In [1]:
import json

import data_dictionary as dd

# initiate empty dictionary
functions_dict = {}

In [2]:
function = 'statcast'
docs = '''# Statcast
`statcast(start_dt=[yesterday's date], end_dt=None, team=None, verbose=True, parallel=True)`

The `statcast` function retrieves pitch-level statcast data for a given date or range or dates. 

## Returned data
This function returns a pandas `DataFrame` with one entry for each pitch in the
query. The data returned for each pitch is explained on
[Baseball Savant](https://baseballsavant.mlb.com/csv-docs).

## Arguments
`start_dt:` first day for which you want to retrieve data. Defaults to yesterday's date if nothing is entered. If you only want data for one date, supply a `start_dt` value but not an `end_dt` value. Format: YYYY-MM-DD. 

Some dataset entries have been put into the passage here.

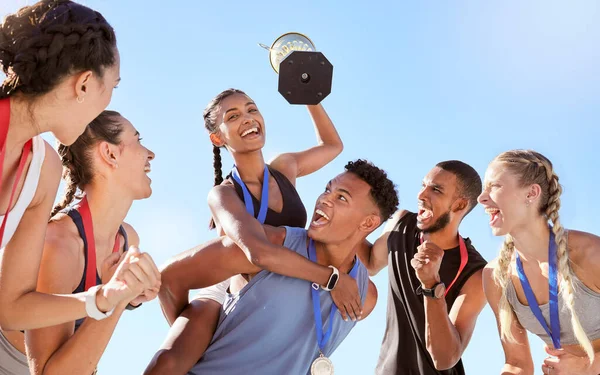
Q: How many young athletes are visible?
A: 6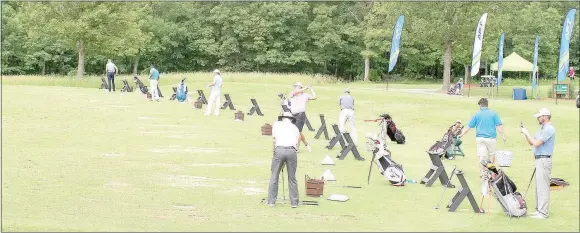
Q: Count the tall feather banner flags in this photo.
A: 5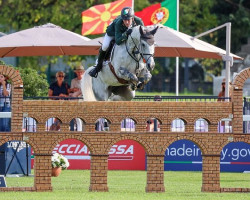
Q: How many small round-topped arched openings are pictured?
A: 9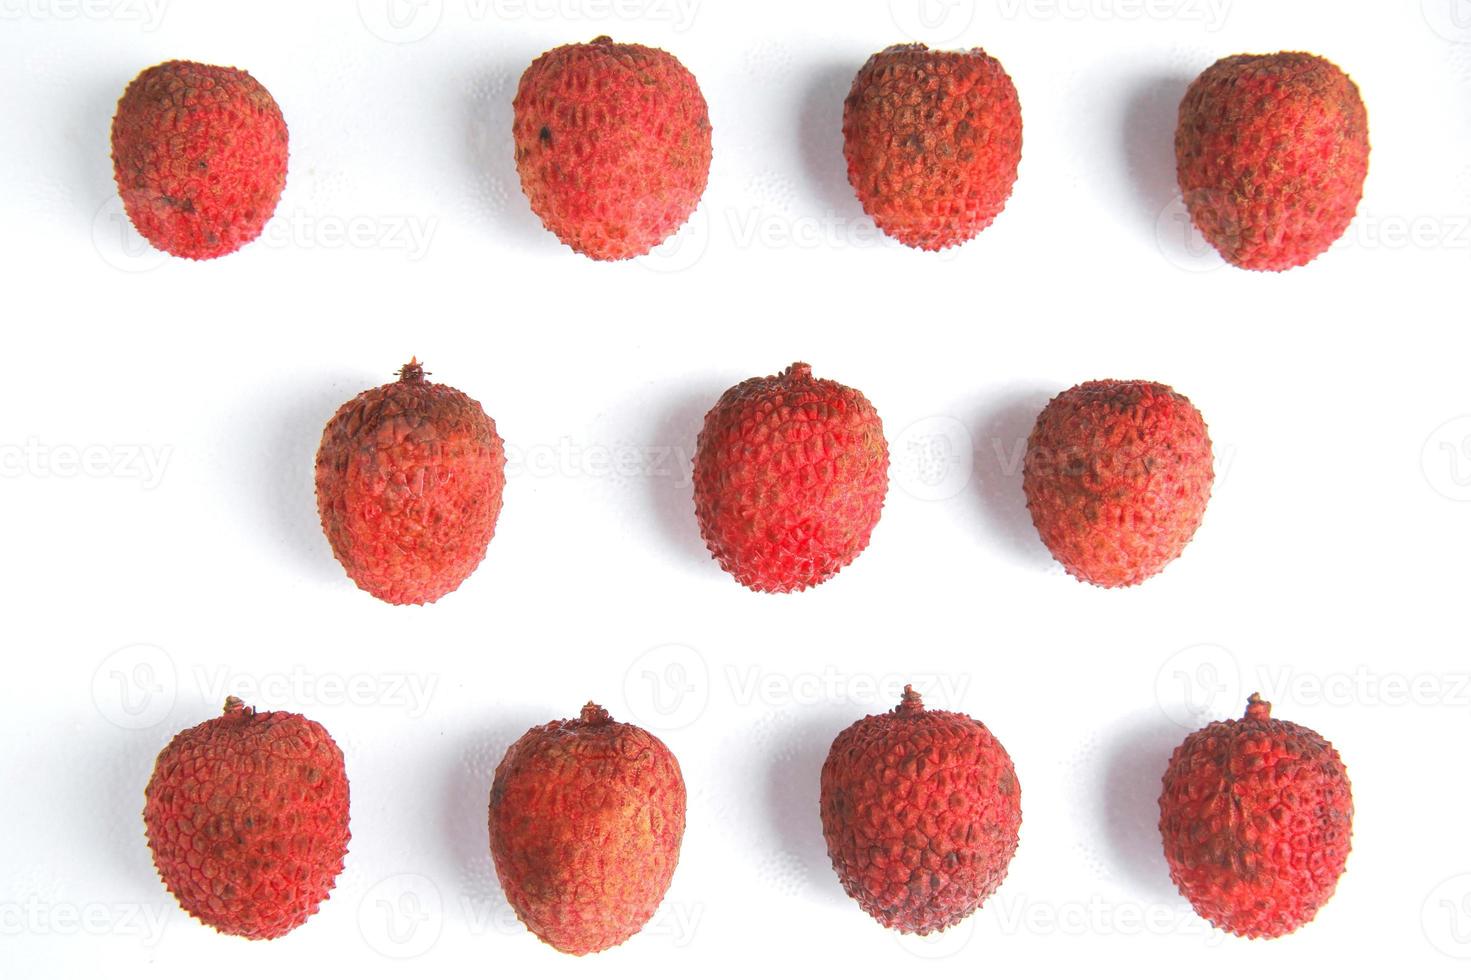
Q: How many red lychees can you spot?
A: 11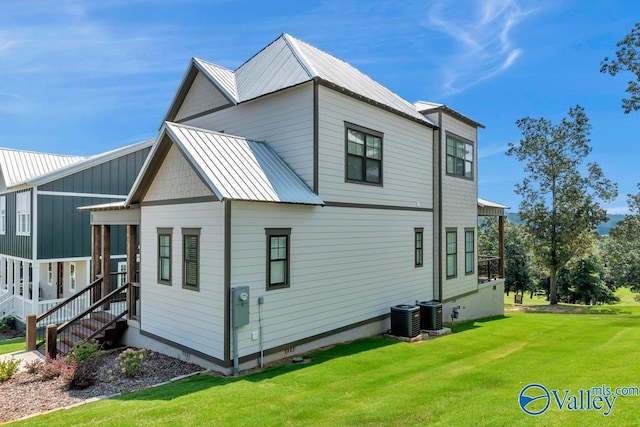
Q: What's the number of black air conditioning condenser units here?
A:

`end_dt:` last day for which you want to retrieve data. Defaults to None. If you want to retrieve data for more than one day, both a `start_dt` and `end_dt` value must be given. Format: YYYY-MM-DD. 

`team:` optional. If you only want statcast data for one team, supply that team's abbreviation here (i.e. BOS, SEA, NYY, etc).

`verbose:` Boolean, default=True. If set to True this will provide updates on query progress, if set to False it will not. 

`parallel:` Boolean, default=True. Whether to parallelize HTTP requests in large queries.

### A note on data availability 
The earliest available statcast data comes from the 2008 season when the system was first introduced to Major League Baseball. Queries before this year will not work. Further, some features were introduced after the 2008 season. Launch speed angle, for example, is only available from the 2015 season forward. 

### A note on query time
Baseball savant limits queries to 30000 rows each. For this reason, if your request is for a period of greater than 5 days, it will be broken into two or more smaller requests. The data will still be returned to you in a single dataframe, but it will take slightly longer. 

### A note on parallelization
Large queries with requests made in parallel complete substantially faster. This option exists to accommodate compute environments where multiprocessing is disabled (e.g. some AWS Lambda environments).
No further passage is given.